INOCÊNCIA NÃO TEM ÉPOCA
Edson Campolina

Na capanga encardida, já em farrapos, pesavam as latinhas de minhocas aprisionadas na areia molhada. Varas de bambu em verniz aos ombros, a aventura iniciara na tentativa de acompanhar os acelerados passos de meu pai pelo roliço cascalho da empoeirada e sinuosa estrada da fazenda Santo Antônio. As chinelas de borracha não paravam nos pés. A companhia do amigo Geraldo Luíz naquela tarde era uma rara exceção.

Atravessamos a velha ponte de madeira e tomamos o rastro de trilha que dividia a pequenina planície de vegetação rasteira, ouvindo a matreira experiência do velho:

- No mato a gente anda olhando onde pisa e pisando na base do mato, pra envergar o ramo e abrir caminho.

Meu pai enriquecia a caminhada com ensinamentos sobre a sobrevivência no cerrado. Vezes com tempero de fábulas e outras com empírico sentido científico, nomeando árvores proibidas, indicando frutos silvestres comestíveis ou venenosos, plantas com poderes de cura, possíveis tocas de répteis e felinos, até folhagens permitidas para uso higiênico em caso de emergencial flatulência sólida. Seguíamos, ouvintes atônitos, procurando pisar em seu rastro, preservando-nos na segurança de sua sapiência.

- Onde o córrego faz a curva é que tem maloca de peixe!

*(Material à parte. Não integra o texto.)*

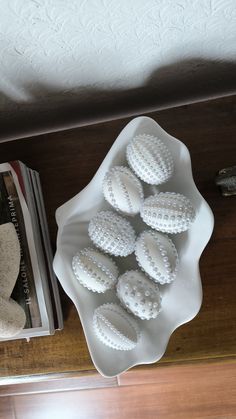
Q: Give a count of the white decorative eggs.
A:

Ele indicava o barranco das curvas, donde de uma mesma margem podíamos avistar e velar o sucesso ou insucesso dos curtos golpes na vara em tentativas de fisgar os carás, piabas e tilápias. O velho sempre empreendeu um clima de disputa, injusta; considerando nossa condição de aprendizes pescadores.

Os rangidos de galhos se roçando e o choro da água nas pedras do estreito córrego contrapunha o silêncio compenetrado dos pescadores. Concentrava-me nos remoinhos d’água sendo esporadicamente alertado pelas investidas dos peixes envergando a ponta da vara.

O sol brilhava a poucas horas da tarde quando sorrateira nuvem sombreou o vale. A mata ciliar (somente adulto pude entender a origem e o sentido deste adjetivo – tão óbvio) se agitou com súbita ventania. Um furioso ataque do deus Eolo prenunciando um temporal de verão com ribombos e raios.

Privados de qualquer possibilidade de abrigo, eu e meu sempre amigo de infância, adolescência e agora de maturidade, permanecemos em nossos postos subservientes ao acesso do deus Júpiter deixando-nos encharcar pela chuva quente.

Repentinamente, de seu barranco entre o capinzal, Geraldo Luiz acenou assustado indicando a fuga de meu pai em busca de abrigo sob um coqueiro, receoso da umidade no fumo de rolo e na farofa de carne, mantimentos obrigatórios em suas aventuras.

- Fala pra ele sair de lá! Gritava em tom de súplica.

Aprendêramos naquela semana, com o professor Orlei, como nos proteger de raios em campo aberto – evitando o abrigo sob árvores e principalmente coqueiros.

Meu pai provocara em mim naquela tarde de verão, perturbação maior que Júpiter e seus relâmpagos. Provavelmente minha primeira taquicardia emocional alimentada pelo medo de uma chamuscada perda. Naquela demonstração de que a inocência, mesmo por desinformação, não tem época. Vi o mito do pai herói sobrevivente da mata, sábio e corajoso, descer os degraus mais altos do Olimpo de meu imaginário.